Supplied records:
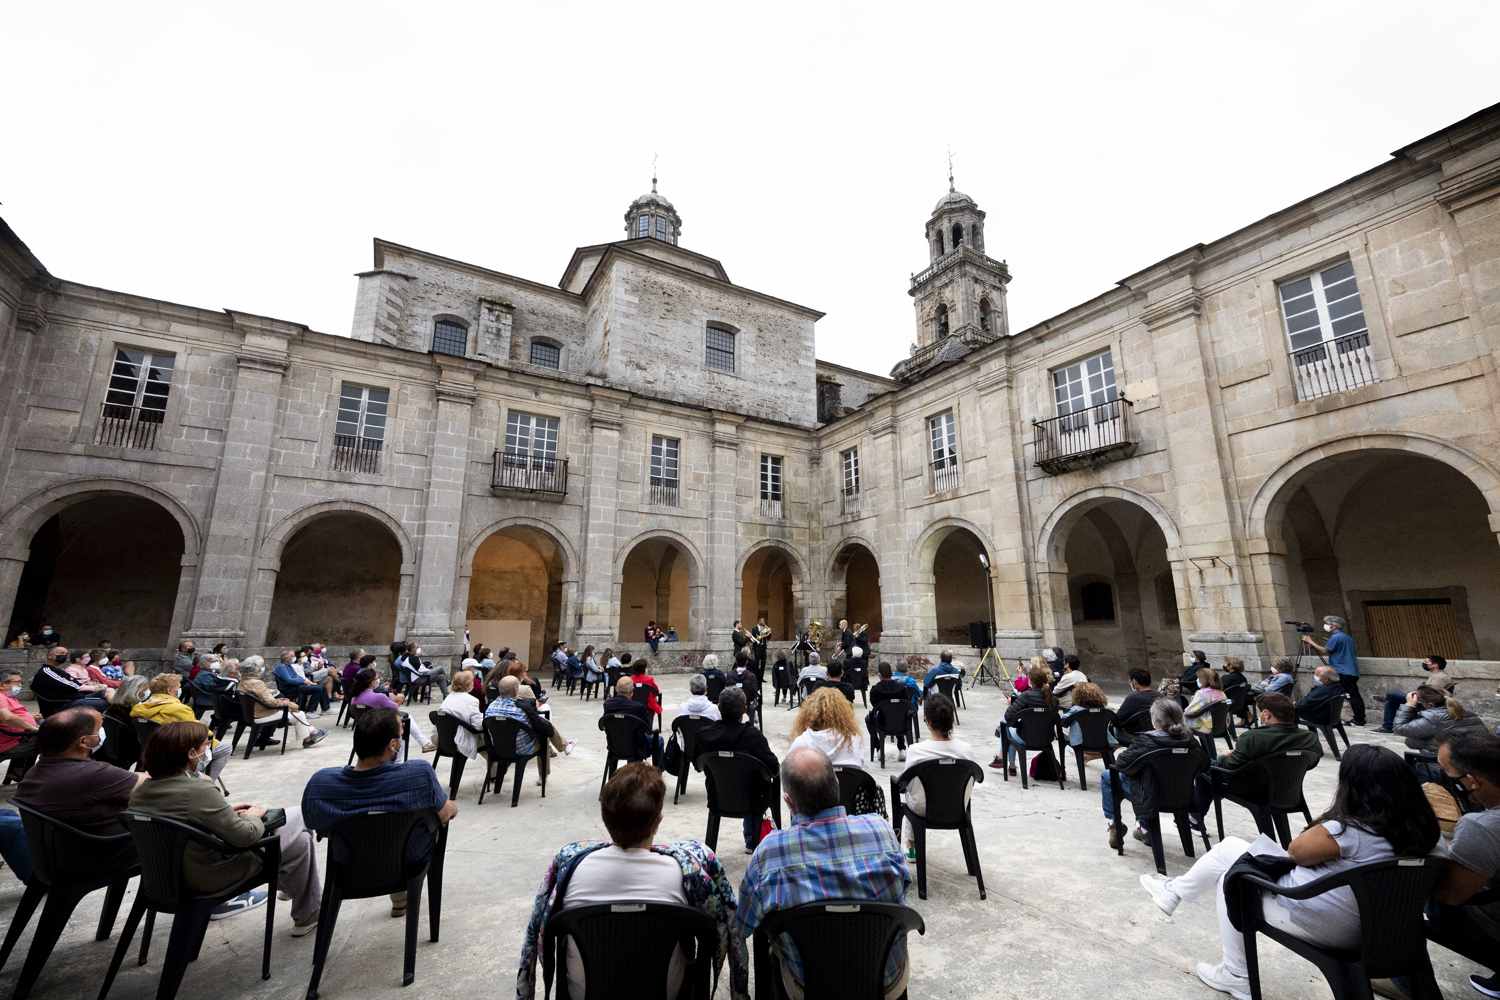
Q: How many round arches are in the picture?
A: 9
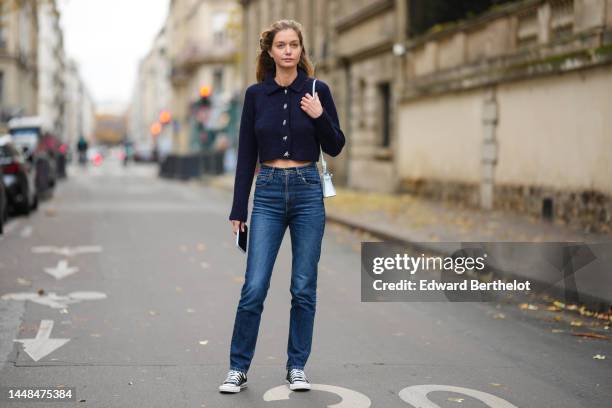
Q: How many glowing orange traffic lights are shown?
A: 3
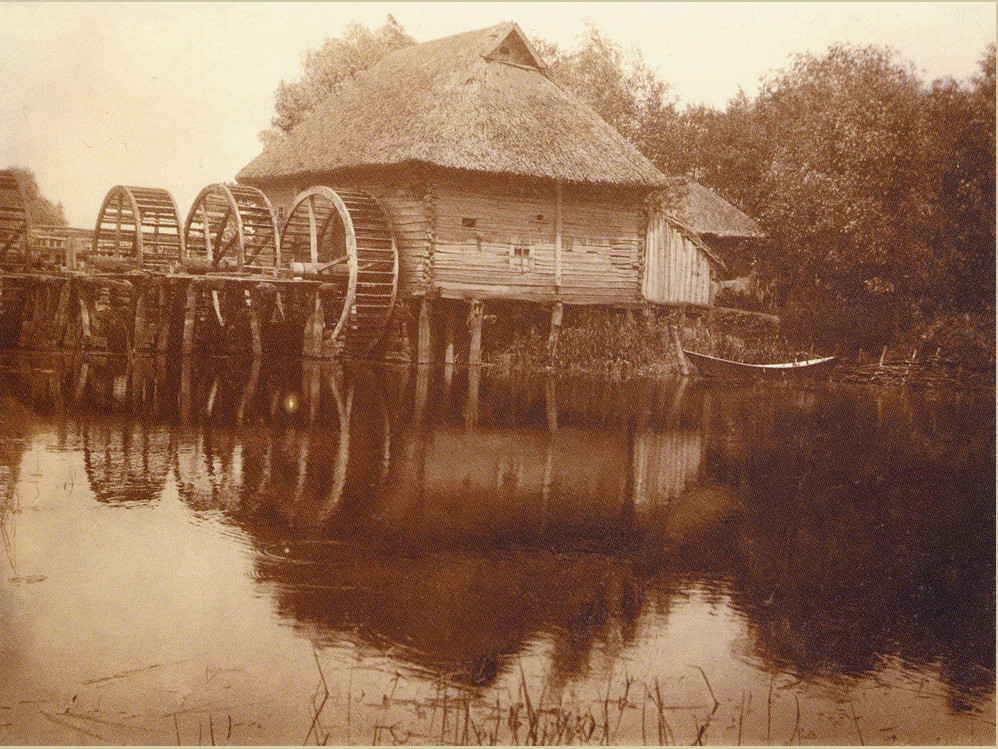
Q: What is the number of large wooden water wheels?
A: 4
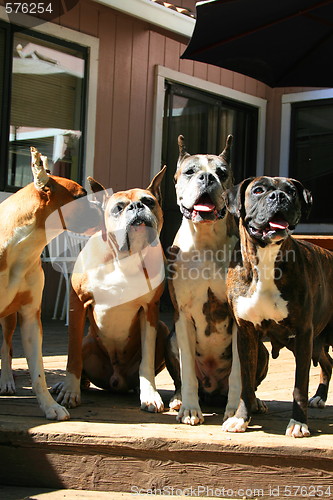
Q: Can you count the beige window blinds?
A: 1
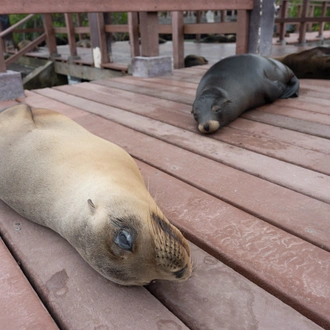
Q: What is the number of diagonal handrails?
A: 2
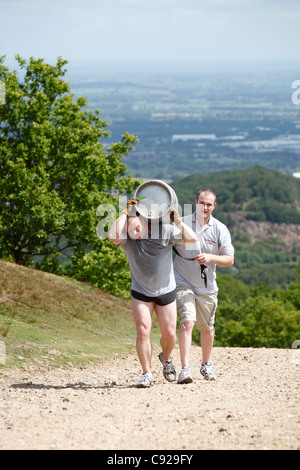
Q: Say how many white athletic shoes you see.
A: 4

Problem to work on: Return only the line with "Q: Can you count the beige window blinds?" and the lines after it up to the end of the records, exact and free of pictures.

Written solution:
Q: Can you count the beige window blinds?
A: 1
Q: What is the number of diagonal handrails?
A: 2
Q: Say how many white athletic shoes you see.
A: 4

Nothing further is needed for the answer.